L’acculturation passe aussi par la collaboration avec les autres directions de l’entreprise. « Ce n’est que récemment que les conseils d’administration ont commencé à inclure dans leur ordre du jour les questions liées à la cybersécurité », pointe Vito Rallo, directeur général adjoint des cyberrisques chez Kroll. Et des failles persistent. Alors même que les DAF et leurs équipes disposent d’énormément de données sensibles, ce qui en fait des cibles de choix pour les pirates, ils sont rarement mis dans la boucle sur les sujets de cybersécurité. Selon l’étude du cabinet de conseil, quatre DAF sur dix déclarent que ni eux ni leurs équipes n’ont jamais reçu de consignes ou préconisations en matière de cybersécurité de la part de l’équipe informatique. Six sur dix ne sont pas non plus tenus régulièrement au courant de l’état de la situation et des menaces qui pèsent sur la sécurité des données.

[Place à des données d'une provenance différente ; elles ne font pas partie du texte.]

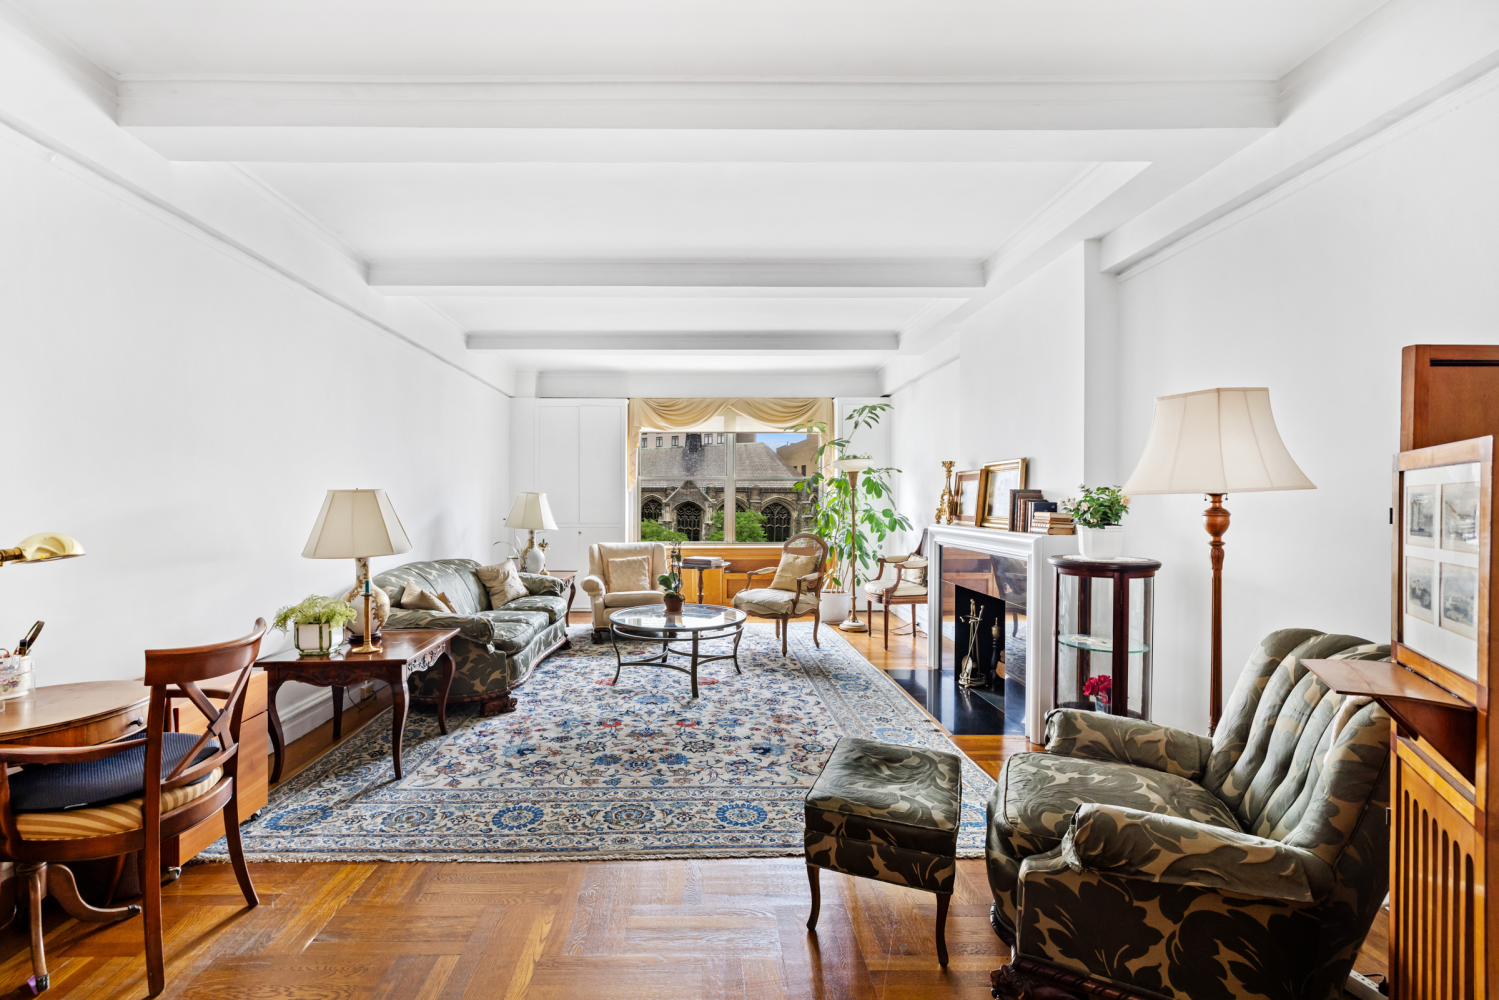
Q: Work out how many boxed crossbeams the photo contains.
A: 3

La pratique quotidienne des directions financières doit ainsi faire davantage de place à la collaboration avec les DSI. « Le thème des cyberattaques fait partie des sujets de collaboration entre ces deux métiers, indique Emmanuel Millard. La crise du Covid a fait progresser les choses à cet égard, ces services, ainsi que les directions des ressources humaines, se retrouvant sur le pont, ils ont appris à se connaître et à développer des compétences communes. » De quoi mieux cibler les moyens financier à mobiliser. « Pour provisionner le budget nécessaire et pour mieux évaluer les risques que font courir les cyberattaques sur les finances de l’entreprise, les DAF ont besoin de comprendre les stratégies de cybersécurité mises en place », conclut-il.
* Méthode : enquête mondiale menée par un questionnaire en ligne auprès de 180 DAF, PDG et responsables financiers en charge de mesurer l’impact financier des cyberattaques, issus d’entreprises de tous secteurs et réalisant un chiffre d’affaires annuel compris entre 100 millions et 5 milliards de dollars.